Pabrik Paku Madjid Asnoen di Waru Riwayatmu Dulu

Saya pernah dapat kiriman buku dari seorang profesor di USA: Surabaya, City of Work, karya Howard W. Dick. Kajian yang mendalam tentang perkembangan ekonomi di Surabaya, Sidoarjo, Gresik, dan sekitarnya.

"Kamu perlu baca buku itu. Kamu punya bahasa Inggris tidak terlalu buruk," kata profesor botak yang pandai berbahasa Indonesia itu.

Sayang, buku tebal itu hilang entah ke mana. Beberapa kali dipinjam mahasiswa yang mau skripsi, difotokopi, dibaca.. tapi tidak dikembalikan. 

Nah, salah satu yang dibahas HW Dick adalah pabrik paku di kawasan Kedungrejo, Waru, Sidoarjo.  Yang bersebelahan dengan Terminal Purabaya.

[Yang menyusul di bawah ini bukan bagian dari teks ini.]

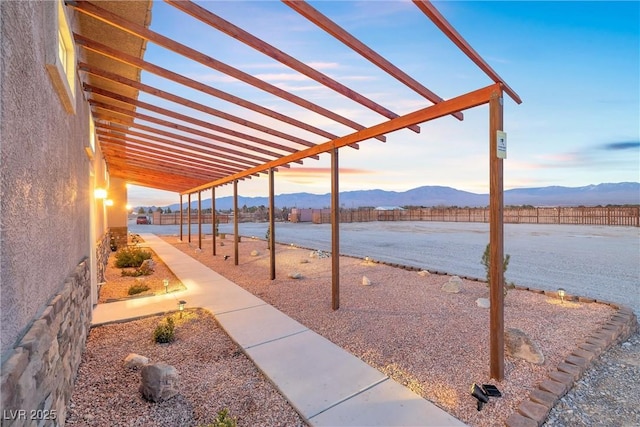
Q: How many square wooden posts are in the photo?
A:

Gara-gara membaca buku itu, meski agak berat karena pakai academic English, saya jadi kenal nama Madjid Asnoen, pengusaha top, crazy rich Surabaya tempo doeloe. Madjid importer terkemuka sejak zaman Hindia Belanda. Tidak kalah dengan tauke-tauke dan kongsi-kongsi Tionghoa yang sangat merajalela saat itu.

Madjid Asnoen, Rahman Tamin (Ratatex), Moesin Dasaad (Kantjil Mas), dan beberapa lagi dianggap sebagai pengusaha pribumi dan industriawan yang hebat. Karena itu, mereka diharapkan jadi lokomotif perekonomian Indonesia setelah tahun 1950. Belanda baru benar-benar minggat pada akhir Desember 1949. 

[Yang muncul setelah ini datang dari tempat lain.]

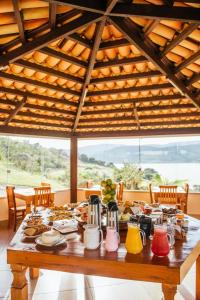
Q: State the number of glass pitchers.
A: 4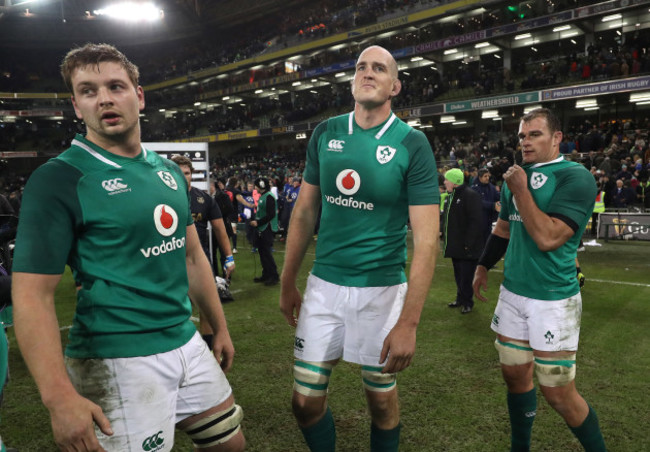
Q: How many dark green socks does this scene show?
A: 4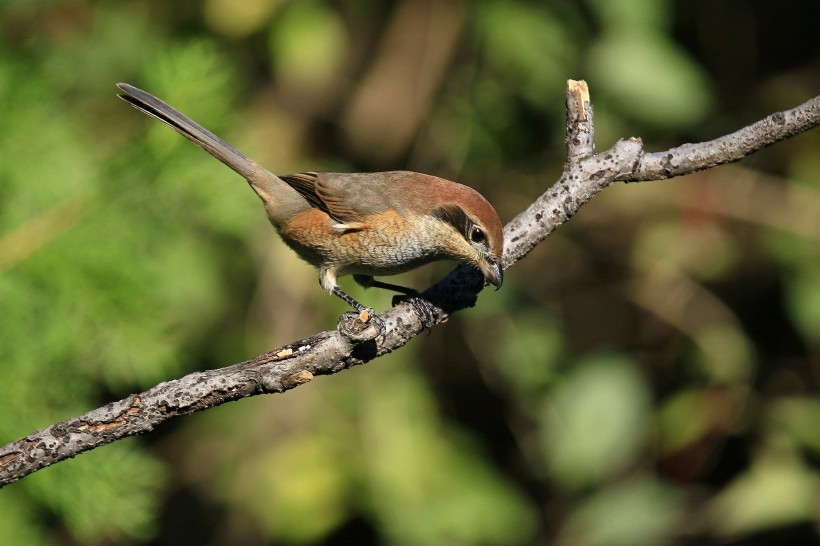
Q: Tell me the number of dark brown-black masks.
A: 1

Nah, Madjid Asnoen yang sudah konglomerat itu kemudian diberi dukungan penuh, insentif, dsb untuk mendirikan pabrik paku di Waru, Sidoarjo. Sebab, Presiden Soekarno menganggap bahan-bahan bangunan sangat dibutuhkan rakyat dari Sabang sampai Merauke. 

Pabrik Paku Madjid Asnoen itu memang berkembang pesat. Didukung rantai distribusi Firma Madjid Asnoen yang memang sudah mapan sejak era kolonial Belanda. Beda dengan taipan-taipan Tionghoa yang bisnisnya kocar-kacir setelah ditinggal meneer-meneer Belanda. 

Saking terkenalnya, pabrik paku jadi land mark atau tetenger di kawasan Waru dekat perbatasan Surabaya. Seluruh kawasan Bungurasih, Kedungrejo, hingga Kureksari biasa disebut pabrik paku. Terminal Purabaya di Desa Bungurasih belum ada. Dulu orang cuma kenal Terminal Joyoboyo.

 "Bungurasih dulu masih hutan, sawah-sawahnya banyak," kata Eni Rosada, Kades Bungurasih, yang baru saja lengser. "Pabrik paku itu sudah ada di Waru jauh sebelum saya lahir," Bu Kades menambahkan.

Berbeda dengan pabrik Ratatax di Balongbendo yang sudah lama rata tanah, pabrik paku di Waru masih bertahan meski tidak lagi pakai nama Pabrik Paku Madjid Asnoen. Manajemennya sudah berbeda.

Informasi yang beredar di media sosial, pemerintah daerah mengubah peruntukan lahan di kawasan Kedungrejo, Waru, dan sekitarnya. Tidak lagi untuk pabrik seperti era 1950-an hingga 1980-an tapi permukiman dan perdagangan. Maka izin HGB tak akan diperpanjang lagi.

Kalaupun pabrik paku di Waru itu tutup (atau relokasi), sepertinya kawasan itu akan tetap disebut pabrik paku. Sama dengan Ratatex yang juga jadi land mark di Balongbendo.